The historical regions of Wallachia and Moldova were united in 1861 for the first time as a modern state in the form of the Principality of Romania. This Romanian nation state, which remained initially under the formal rule of the Sultan, became fully independent following the Congress of Berlin in 1878 and attempted – as a kingdom from 1881 – to participate in the division of the European part of the Ottoman Empire.

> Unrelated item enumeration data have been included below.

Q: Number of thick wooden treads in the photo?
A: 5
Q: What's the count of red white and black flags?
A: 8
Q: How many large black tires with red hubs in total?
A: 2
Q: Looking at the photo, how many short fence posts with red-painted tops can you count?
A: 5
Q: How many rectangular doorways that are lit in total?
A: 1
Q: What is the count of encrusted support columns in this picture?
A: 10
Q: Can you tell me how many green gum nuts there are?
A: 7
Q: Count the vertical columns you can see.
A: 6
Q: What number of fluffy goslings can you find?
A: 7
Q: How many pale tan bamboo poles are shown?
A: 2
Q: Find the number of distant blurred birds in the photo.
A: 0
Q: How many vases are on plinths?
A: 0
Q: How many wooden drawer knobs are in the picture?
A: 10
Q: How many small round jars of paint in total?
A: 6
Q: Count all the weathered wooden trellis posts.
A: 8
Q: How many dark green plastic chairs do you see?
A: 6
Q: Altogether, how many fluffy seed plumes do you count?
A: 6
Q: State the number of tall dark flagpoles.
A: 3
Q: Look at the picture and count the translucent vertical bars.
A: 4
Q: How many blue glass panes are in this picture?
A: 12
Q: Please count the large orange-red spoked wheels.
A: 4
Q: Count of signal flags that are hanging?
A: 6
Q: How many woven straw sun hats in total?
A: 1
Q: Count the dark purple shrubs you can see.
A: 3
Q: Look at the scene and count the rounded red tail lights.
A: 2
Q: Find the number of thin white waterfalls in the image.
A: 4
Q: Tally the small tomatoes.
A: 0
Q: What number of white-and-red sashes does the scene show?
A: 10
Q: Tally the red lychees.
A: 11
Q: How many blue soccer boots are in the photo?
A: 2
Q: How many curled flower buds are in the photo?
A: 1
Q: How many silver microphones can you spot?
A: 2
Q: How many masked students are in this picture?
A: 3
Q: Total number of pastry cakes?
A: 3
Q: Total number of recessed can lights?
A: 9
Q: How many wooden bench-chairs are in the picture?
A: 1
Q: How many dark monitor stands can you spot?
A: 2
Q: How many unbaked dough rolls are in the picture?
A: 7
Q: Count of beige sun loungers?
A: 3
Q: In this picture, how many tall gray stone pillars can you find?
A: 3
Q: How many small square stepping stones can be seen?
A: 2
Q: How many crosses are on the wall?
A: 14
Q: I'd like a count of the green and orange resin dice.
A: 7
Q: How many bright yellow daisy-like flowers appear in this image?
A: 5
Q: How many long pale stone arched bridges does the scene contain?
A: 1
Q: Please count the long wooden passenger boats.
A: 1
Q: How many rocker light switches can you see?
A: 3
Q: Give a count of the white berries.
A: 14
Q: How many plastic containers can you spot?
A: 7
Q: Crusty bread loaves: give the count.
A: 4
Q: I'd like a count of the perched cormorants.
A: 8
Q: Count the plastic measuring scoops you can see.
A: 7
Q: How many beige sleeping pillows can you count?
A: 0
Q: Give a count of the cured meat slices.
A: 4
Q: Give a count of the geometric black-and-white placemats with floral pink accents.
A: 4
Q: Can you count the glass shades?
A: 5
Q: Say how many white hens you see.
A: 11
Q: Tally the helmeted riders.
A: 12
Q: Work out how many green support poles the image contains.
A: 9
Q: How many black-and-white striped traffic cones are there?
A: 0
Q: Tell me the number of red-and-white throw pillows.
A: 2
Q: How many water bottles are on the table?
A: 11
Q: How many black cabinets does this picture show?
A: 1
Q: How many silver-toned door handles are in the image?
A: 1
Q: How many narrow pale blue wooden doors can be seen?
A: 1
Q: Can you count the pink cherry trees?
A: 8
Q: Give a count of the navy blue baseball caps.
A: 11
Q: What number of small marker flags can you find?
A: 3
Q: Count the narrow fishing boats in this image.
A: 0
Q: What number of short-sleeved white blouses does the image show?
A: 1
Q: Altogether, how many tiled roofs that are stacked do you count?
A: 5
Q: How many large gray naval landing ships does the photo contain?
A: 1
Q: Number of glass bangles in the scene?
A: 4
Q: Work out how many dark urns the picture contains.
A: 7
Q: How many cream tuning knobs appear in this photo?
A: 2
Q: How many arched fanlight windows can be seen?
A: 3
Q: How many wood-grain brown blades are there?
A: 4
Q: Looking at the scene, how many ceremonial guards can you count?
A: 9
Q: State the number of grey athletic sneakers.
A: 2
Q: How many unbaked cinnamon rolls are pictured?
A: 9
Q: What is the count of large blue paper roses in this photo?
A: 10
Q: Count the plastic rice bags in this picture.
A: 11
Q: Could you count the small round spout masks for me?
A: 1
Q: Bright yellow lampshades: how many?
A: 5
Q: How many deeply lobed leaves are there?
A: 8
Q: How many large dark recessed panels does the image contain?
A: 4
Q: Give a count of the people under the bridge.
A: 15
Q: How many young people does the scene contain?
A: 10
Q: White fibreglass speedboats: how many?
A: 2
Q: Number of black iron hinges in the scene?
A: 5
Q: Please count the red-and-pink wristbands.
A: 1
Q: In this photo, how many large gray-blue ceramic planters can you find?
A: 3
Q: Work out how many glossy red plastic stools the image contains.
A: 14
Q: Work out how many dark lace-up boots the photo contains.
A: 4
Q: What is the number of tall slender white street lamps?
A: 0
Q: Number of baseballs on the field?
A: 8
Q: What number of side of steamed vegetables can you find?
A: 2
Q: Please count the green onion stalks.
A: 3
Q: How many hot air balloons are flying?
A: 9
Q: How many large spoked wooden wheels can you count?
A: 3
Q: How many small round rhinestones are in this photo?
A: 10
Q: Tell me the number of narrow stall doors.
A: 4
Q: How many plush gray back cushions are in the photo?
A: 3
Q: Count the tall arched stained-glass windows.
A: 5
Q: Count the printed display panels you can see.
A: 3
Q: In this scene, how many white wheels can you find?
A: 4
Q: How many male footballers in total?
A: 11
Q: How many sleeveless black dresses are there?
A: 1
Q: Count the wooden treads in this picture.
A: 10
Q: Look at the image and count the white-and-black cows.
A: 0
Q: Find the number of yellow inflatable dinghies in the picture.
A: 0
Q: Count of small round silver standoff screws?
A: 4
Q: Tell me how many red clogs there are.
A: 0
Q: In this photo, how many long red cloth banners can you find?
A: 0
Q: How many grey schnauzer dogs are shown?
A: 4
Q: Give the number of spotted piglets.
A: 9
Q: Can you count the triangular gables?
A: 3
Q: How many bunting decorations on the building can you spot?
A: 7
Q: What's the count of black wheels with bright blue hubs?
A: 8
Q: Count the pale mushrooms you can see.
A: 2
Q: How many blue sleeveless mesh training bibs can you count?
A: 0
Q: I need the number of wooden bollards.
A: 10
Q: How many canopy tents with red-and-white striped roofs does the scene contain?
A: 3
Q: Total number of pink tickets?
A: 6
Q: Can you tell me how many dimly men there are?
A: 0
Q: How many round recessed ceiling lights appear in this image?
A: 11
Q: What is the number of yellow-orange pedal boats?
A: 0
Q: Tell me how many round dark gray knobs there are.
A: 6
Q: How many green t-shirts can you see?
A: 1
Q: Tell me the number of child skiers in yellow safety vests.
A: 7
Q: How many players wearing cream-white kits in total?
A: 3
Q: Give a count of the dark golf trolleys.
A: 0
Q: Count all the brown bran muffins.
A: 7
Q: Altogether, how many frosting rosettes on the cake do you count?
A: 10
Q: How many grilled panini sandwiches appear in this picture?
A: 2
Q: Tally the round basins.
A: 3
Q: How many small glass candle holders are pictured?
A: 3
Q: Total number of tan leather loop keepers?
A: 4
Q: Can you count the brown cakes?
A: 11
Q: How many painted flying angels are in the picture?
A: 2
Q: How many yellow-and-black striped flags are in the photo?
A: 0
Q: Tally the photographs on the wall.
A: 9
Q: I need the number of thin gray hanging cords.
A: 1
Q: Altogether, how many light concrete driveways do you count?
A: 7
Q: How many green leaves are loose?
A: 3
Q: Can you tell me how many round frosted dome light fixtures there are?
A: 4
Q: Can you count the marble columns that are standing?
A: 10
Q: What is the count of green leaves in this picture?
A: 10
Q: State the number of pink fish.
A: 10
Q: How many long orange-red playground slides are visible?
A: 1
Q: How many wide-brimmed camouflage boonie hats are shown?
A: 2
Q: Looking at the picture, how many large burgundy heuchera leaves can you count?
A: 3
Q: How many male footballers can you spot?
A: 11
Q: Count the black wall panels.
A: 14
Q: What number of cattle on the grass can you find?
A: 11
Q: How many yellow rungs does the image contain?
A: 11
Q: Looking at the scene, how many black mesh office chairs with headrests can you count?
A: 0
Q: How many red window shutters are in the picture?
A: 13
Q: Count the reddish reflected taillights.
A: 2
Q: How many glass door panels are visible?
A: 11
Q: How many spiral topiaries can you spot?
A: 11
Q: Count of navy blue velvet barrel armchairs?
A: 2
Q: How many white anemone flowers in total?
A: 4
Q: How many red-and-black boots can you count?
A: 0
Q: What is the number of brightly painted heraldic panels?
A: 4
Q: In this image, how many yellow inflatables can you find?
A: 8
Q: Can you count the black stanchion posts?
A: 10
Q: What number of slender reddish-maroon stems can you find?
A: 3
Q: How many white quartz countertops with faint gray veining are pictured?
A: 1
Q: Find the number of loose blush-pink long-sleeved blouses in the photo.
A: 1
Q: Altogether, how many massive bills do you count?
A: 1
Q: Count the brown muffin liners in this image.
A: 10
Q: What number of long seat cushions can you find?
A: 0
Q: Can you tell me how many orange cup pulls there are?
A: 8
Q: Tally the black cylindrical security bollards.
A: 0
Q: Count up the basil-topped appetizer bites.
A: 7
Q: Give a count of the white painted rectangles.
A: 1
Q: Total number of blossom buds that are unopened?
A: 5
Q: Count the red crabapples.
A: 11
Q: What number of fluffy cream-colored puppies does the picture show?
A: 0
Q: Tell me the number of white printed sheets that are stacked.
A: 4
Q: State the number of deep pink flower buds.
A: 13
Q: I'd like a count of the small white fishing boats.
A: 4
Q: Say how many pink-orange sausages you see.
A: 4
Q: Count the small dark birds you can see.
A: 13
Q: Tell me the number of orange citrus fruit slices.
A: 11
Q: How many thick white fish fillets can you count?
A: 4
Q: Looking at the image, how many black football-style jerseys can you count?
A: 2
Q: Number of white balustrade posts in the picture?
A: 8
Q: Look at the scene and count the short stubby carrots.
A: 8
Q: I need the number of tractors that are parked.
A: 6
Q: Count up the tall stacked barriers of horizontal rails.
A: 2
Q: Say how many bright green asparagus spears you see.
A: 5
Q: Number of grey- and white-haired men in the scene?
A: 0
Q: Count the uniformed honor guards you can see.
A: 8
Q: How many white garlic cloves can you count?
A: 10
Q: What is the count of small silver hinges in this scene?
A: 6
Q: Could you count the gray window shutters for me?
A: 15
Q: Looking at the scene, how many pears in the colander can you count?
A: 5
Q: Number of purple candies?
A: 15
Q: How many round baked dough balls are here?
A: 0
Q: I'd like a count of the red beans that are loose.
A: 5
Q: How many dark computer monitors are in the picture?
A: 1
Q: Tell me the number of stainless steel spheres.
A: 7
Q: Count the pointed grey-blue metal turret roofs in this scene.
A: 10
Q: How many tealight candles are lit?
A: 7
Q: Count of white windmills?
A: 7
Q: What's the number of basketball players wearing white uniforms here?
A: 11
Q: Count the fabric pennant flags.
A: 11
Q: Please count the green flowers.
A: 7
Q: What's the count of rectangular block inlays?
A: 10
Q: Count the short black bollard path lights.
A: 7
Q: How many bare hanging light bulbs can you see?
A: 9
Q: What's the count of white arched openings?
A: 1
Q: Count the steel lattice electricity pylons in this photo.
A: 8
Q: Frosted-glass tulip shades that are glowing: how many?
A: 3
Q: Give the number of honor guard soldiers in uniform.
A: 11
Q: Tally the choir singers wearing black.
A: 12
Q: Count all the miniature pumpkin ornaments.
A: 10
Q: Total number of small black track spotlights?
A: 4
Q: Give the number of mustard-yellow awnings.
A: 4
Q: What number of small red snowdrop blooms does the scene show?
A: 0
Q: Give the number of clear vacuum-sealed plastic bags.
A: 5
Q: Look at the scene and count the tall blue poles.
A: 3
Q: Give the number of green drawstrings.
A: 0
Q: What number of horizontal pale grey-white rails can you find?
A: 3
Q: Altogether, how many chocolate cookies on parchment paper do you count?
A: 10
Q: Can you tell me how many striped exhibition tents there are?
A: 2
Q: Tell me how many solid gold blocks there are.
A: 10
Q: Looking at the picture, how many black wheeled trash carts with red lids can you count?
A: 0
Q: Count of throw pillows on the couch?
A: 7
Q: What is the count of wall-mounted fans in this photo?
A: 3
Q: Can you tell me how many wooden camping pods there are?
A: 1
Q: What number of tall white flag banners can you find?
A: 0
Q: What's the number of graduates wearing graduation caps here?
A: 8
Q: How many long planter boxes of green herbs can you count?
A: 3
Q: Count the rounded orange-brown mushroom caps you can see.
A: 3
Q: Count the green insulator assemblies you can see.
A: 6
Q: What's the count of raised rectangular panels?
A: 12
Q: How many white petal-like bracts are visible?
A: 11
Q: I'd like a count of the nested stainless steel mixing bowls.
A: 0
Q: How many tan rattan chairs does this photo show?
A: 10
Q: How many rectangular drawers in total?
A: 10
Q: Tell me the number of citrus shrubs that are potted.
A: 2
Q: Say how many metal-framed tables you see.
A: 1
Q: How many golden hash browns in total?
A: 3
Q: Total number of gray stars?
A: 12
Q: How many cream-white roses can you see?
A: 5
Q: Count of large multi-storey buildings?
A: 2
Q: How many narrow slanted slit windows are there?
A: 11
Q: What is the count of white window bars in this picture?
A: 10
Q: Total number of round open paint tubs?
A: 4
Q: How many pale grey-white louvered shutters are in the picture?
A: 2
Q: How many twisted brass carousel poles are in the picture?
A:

Romania was confronted by an overwhelming opponent in the form or Russia, which sought to control the Black Sea region and to establish itself as protector of the Balkan Slavs. The young Romanian state found allies in France (particularly at the cultural level) and Austria-Hungary. In the eyes of Bucharest, Vienna was the ‘natural’ strategic partner in checking what was seen as a pan-Slavic expansionist threat by neighbouring Russia, Serbia and Bulgaria.
In the alliance formed in 1883 by Emperor Franz Joseph and King Carol I of Romania, Bucharest was the junior partner and was therefore able to protect the Romanian minority in Hungary only to a very limited extent.
The First World War was a particular test for the relations between the two states. Romania remained neutral initially as an expression of its disgruntlement with the repressive attitude of Budapest towards the Hungarian Romanians. In 1916 it joined the Entente and launched an offensive against Transylvania. The fighting soon shifted to the Romanian heartland, and Romania was occupied in a concerted action by the Central Powers and was thus put out of action temporarily as the driving force behind Romanian unification.
The momentum did not develop again until right after the war. With the dissolution of the Habsburg Monarchy, the Romanians, hitherto passive, now also wanted to move towards an independent future as a nation. In October 1918 the Central Romanian National Council with representatives from both Transleithania and Cisleithania convened in Budapest with a view to unification with Romania.
Romanian troops occupied Bukovina in mid-November 1918, and on 1 December 1918 the popular assembly in Karlsburg [Alba Julia] announced the union of the Transylvanian Romanians with their compatriots in Romania, after a last desperate offer by the Hungarian government for a federal union with Hungary had been rejected.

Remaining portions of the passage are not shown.